Maugham points out in his writings about his own craft how his work differs from that of the Russian writer Anton Chekhov (1860–1904), one of the acknowledged masters of the short story genre. Chekhov was very influential on many writers at about the time Maugham was writing his South Sea stories. Although Maugham admired Chekhov, he thought he was not a good storyteller, since he wrote mostly about character and atmosphere and so his stories do not have well-developed plots.
Maugham himself was not an innovator, and he did not develop the short story in the way that some of his contemporaries, such as Virginia Woolf or D. H. Lawrence, did. In terms of their form, his stories belong more to the nineteenth century.
Literature of Colonialism
In his South Sea stories and others set in the East, Maugham stands in the tradition of the literature of colonialism. The major writers in this mode before Maugham were Rudyard Kipling (1865–1936) and Joseph Conrad (1857–1924). Kipling was a master of the short story, who lived for seven years in India when it was under British rule. He wrote of the problems encountered by the English colonials who lived in India amongst a subject people. Conrad made effective use of his experiences in Malaya and Africa.
Contemporary with Maugham were writers such as George Orwell, Evelyn Waugh, and Graham Greene, all of whom wrote of the colonial experience from a British point of view. E. M. Forster's novel A Passage to India (1924) also deals with similar issues.
Critical Overview
"The Fall of Edward Barnard," as well as many of Maugham's other South Sea stories, were originally published in a commercial magazine. The story then appeared as one of six in the collection The Trembling of a Leaf: Little Stories of the South Sea Islands (1921). The volume was popular with the reading public and received some critical acclaim. Louise Maunsell Field, in the New York Times, admires Maugham's delineation of character, in which "there is a broader sympathy, a deeper, clearer comprehension, a finer tolerance than any shown in his earlier work." Rebecca West, however, is more critical. Writing in the New Statesman, she censures Maugham for a "certain cheap and tiresome attitude towards life, which nearly mars these technically admirable stories." She accuses Maugham of being cynical for satirizing the earnestness of Bateman Hunter in "The Fall of Edward Barnard."

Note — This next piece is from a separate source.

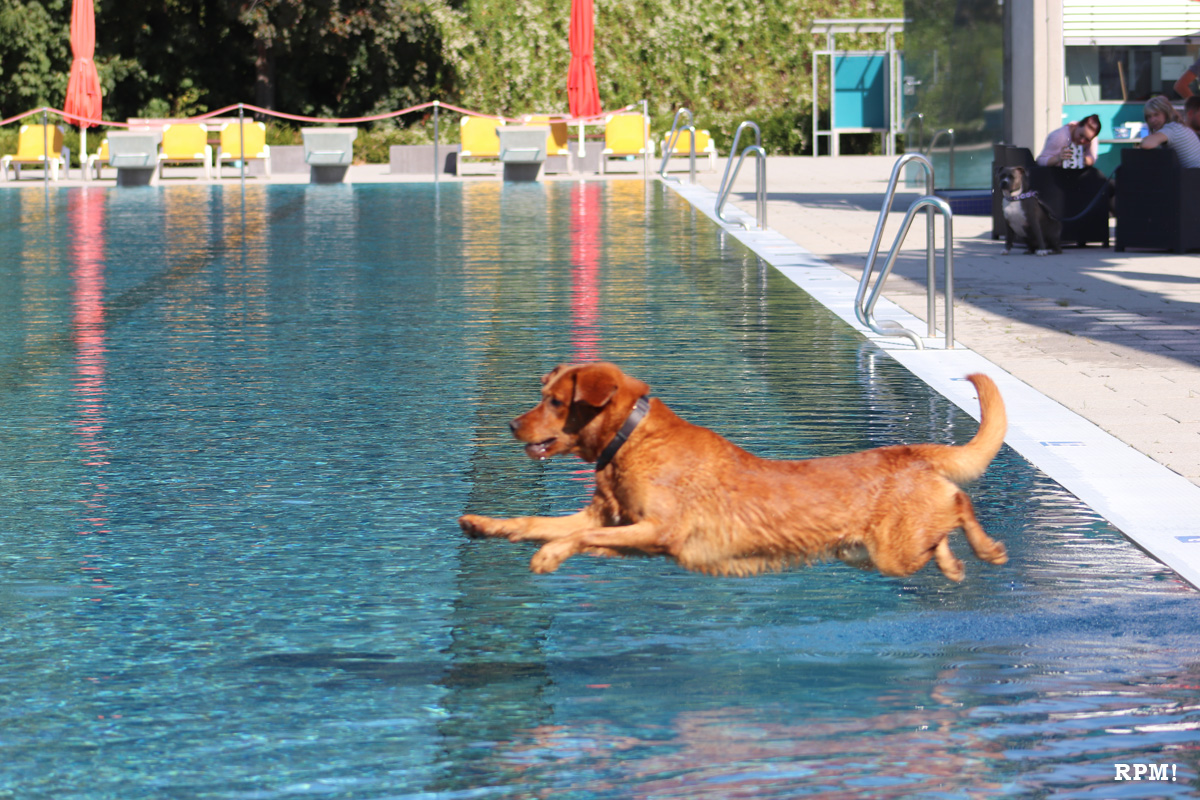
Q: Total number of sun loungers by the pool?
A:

During the 1920s and beyond, in spite of the fact that Maugham's works in many genres enjoyed huge popular success, he was relegated by the British literary intelligentsia to second-rate status. For a while it became fashionable to denigrate his achievements. However, Maugham was more highly regarded in French, German, and American academic circles.
Maugham's South Sea stories have withstood the test of time well. They are often rated as amongst Maugham's best work, and some modern critics have commented directly on "The Fall of Edward Barnard." Stanley Archer describes it as an "ironic and lighthearted sequel to Henry James's novel The Ambassadors." Forrest D. Burt draws attention to the similarities between three Maugham characters: Edward in "The Fall of Edward Barnard," Strickland in the novel The Moon and Sixpence, and Larry in the novel The Razor's Edge. All three characters reject "standard morality and traditional success in favor of the naturalness and spontaneity of life in Tahiti." Finally, Archie K. Loss, in W. Somerset Maugham, comments that in all of the South Sea stories, "descriptive details are important in establishing both mood and character."
Criticism
Bryan Aubrey
Aubrey holds a Ph.D. in English and has published many articles on twentieth-century literature. In this essay, Aubrey points out some parallels to the themes of Maugham's story in other literary works.

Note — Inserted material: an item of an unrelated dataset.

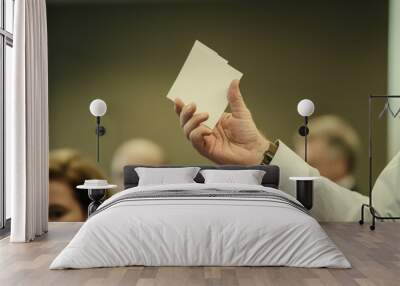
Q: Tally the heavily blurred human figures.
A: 3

In his evocation of the naturalness of life in Tahiti as contrasted with the seemingly artificial, pointless life led by many in Chicago, Maugham takes the side of his character Edward. Any doubt about this can be eliminated by consulting Maugham's reflections on his life and career, The Summing Up (1938). In section fifty-three, Maugham writes of his experience in the South Seas, saying that his encounter with the East supplied him with "a new self." He had been accustomed to thinking that the most important things in life were art and culture (rather like Isabel in the story). But in the South Seas, he entered a new world in which the people were unlike any he had known before. Few of them had any culture, but they had more vitality than people in the West. They lived a more elemental life and did not disguise themselves with the masks of culture:
They had learnt life in a different school from mine and had come to different conclusions. They led it on a different plane; I could not … go on thinking mine a higher one. It was different. Their lives too formed themselves to the discerning eye into a pattern that had order and finally coherence.
This could almost be Edward in the story, trying to explain himself to an uncomprehending Bateman.
In the opposition between nature (Tahiti) and culture (Chicago) that drives the story, "The Fall of Edward Barnard" has many literary echoes. This can be seen not only in the work of other writers of the period who tackled the meeting of East and West (Kipling and Conrad, for example) but also in the themes of the romantic movement in the early nineteenth century. Maugham's back to nature theme might, for example, be illustrated by William Wordsworth's two poems "Expostulation and Reply" and "The Tables Turned" from Lyrical Ballads (1798). These poems, like "The Fall of Edward Barnard," contain a dialogue between two men with opposing opinions. One values culture as preserved in books and counsels hard work. The other, who speaks for Wordsworth, finds his fulfillment not in books but in silent communion with nature. He tells his friend to "Come forth into the light of things, / Let Nature be your teacher."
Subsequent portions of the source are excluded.